■ TASK INSTRUCTIONS ■
Report how many lines in the data include the string "blue", and add nothing else.

■ AVAILABLE RECORDS ■
┄┄┄┄┄┄┄┄┄┄┄┄┄┄┄┄┄┄┄┄

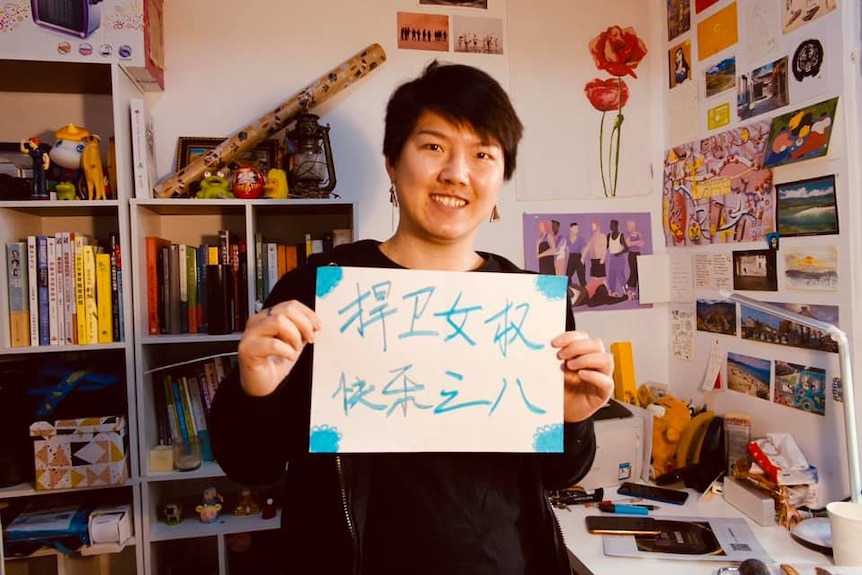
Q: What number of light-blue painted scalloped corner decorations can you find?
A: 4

┄┄┄┄┄┄┄┄┄┄┄┄┄┄┄┄┄┄┄┄

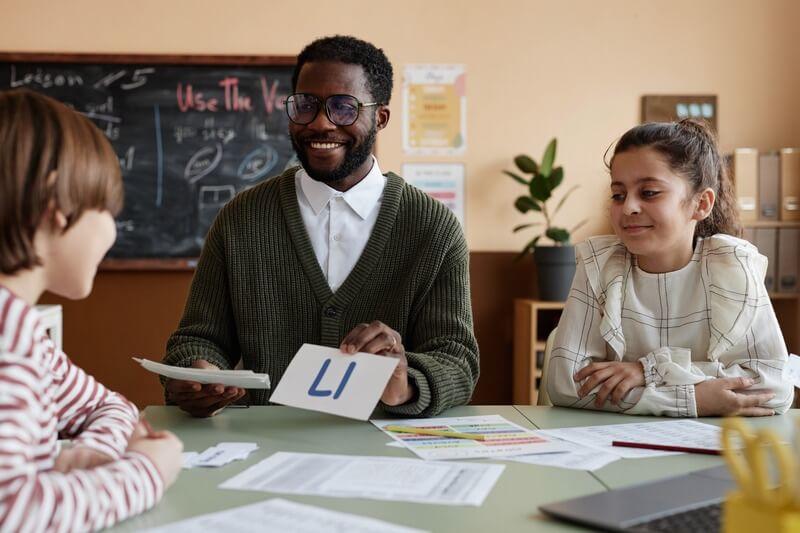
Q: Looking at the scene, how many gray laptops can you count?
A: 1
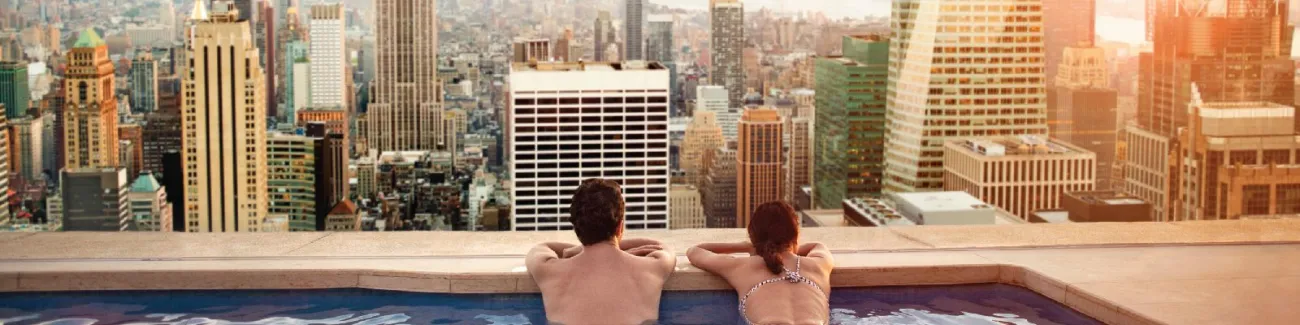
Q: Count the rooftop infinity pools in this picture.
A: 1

┄┄┄┄┄┄┄┄┄┄┄┄┄┄┄┄┄┄┄┄

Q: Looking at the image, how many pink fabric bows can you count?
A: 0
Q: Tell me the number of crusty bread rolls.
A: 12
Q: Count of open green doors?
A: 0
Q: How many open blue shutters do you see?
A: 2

┄┄┄┄┄┄┄┄┄┄┄┄┄┄┄┄┄┄┄┄

■ TASK ANSWER ■
2